What do you perceive needs amending here? You're calling methods on the underlying Java implementation of Lucee's "array", which inherits from java.util.AbstractList and in turn java.util.AbstractCollection.
It's ubiquitous knowledge (innit?) that Lucee object implementations are extensions of underlying Java classes, so if you're calling an "undocumented" method, then it's likely to be one of the underlying Java methods. Only if it's not a method of the underlying Java implementation would a method be "undocumented".
That said, there's a discussion to be had (and perhaps a separate one) as to whether calling Java methods as opposed to "member functions" is, strictly speaking, "supported": it's implementation detail that lucee.runtime.type.ArrayImpl ultimately extends java.util.AbstractList (etc), and indeed it's even implementation detail that lucee.runtime.type.ArrayImpl is "a thing" in the first place.
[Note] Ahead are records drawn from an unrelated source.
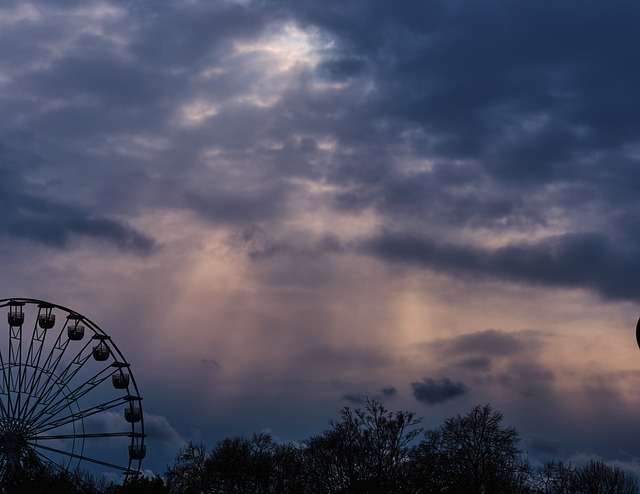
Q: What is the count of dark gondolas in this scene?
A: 7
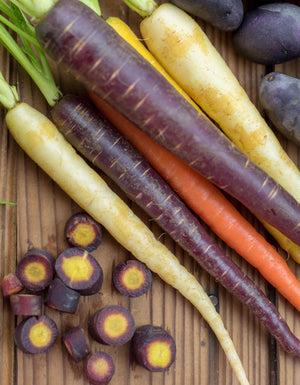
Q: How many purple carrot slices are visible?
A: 12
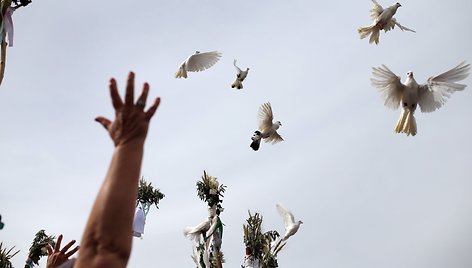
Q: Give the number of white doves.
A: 7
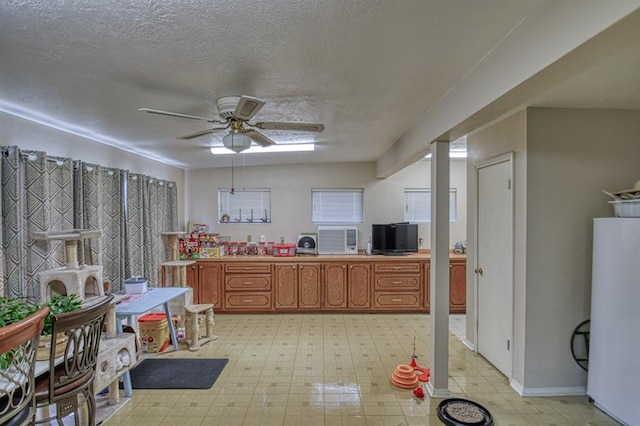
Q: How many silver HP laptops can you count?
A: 0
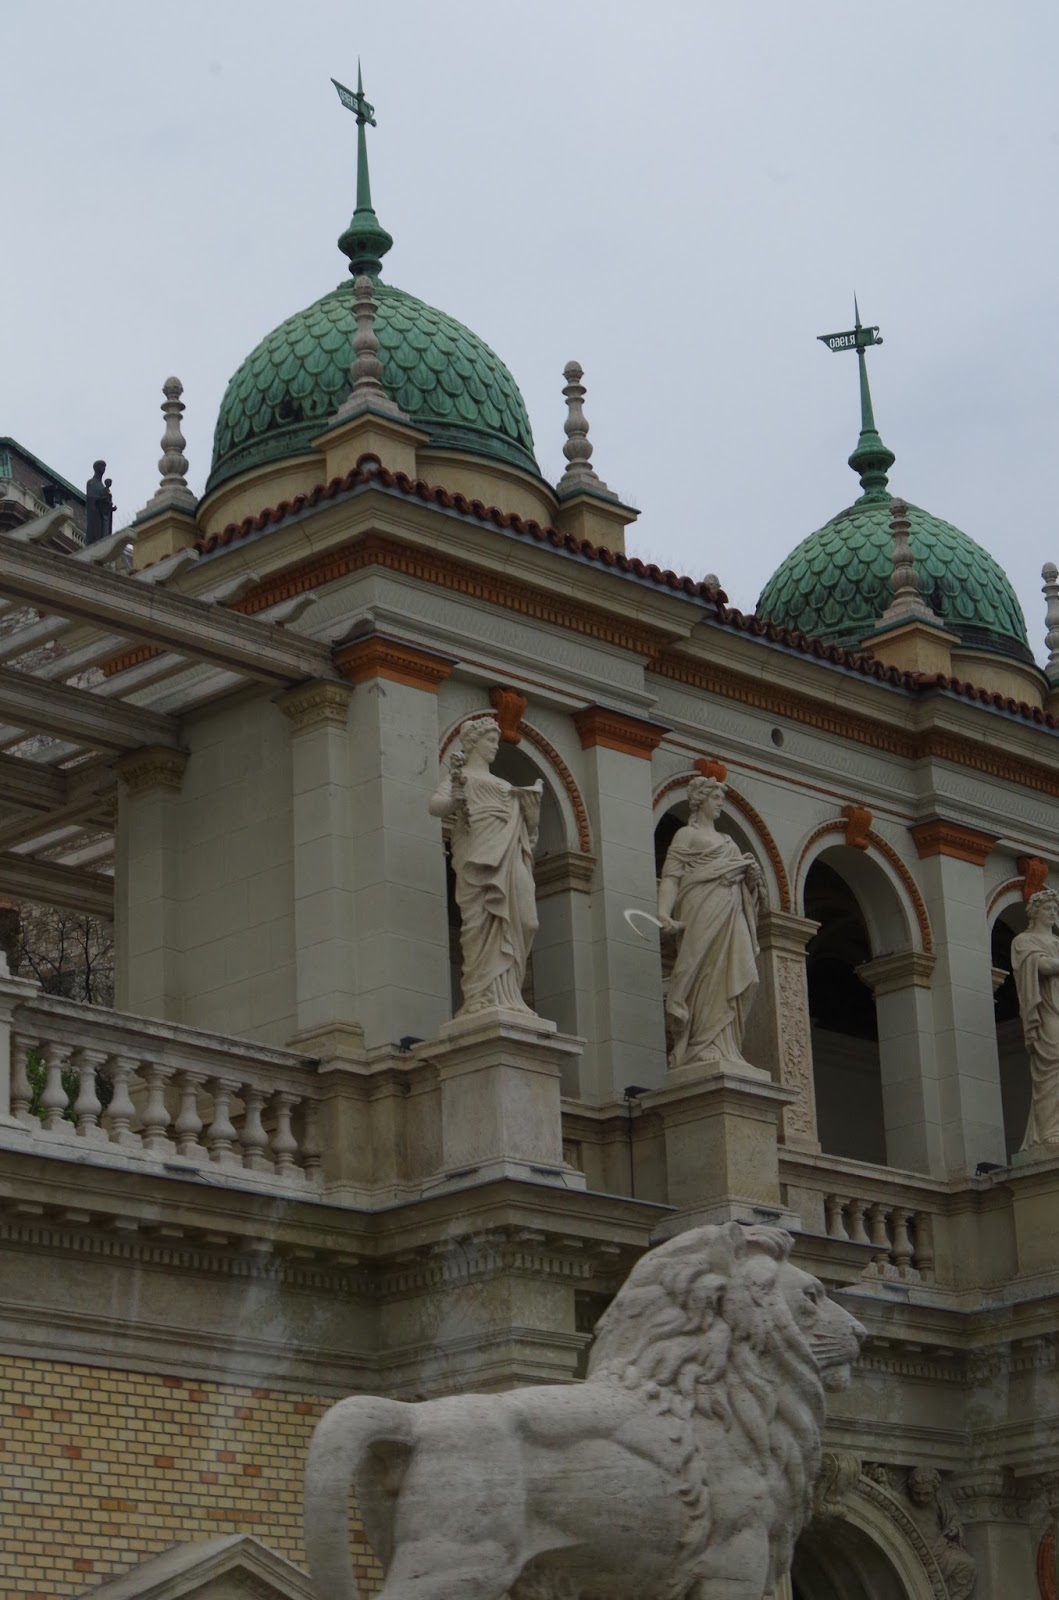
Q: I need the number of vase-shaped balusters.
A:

It's unclear whether it's a defined "contract" that this level of implementation is intended to be understood by CFML developers/code, and therefore whether one ought to be using methods like remove() in the first place. It could be legit (if unlikely) that Lucee decides to shift away from java.util.AbstractList, in which event your code will stop working.
Perhaps what needs to happen is for the Lucee Docs project to be augmented to have placeholder pages for things like scopes, types, etc, so people can document them, including what the level of officially sanctioned usage is. It might be worth you raising a Jira ticket to get this implemented, if you think it's a shortcoming.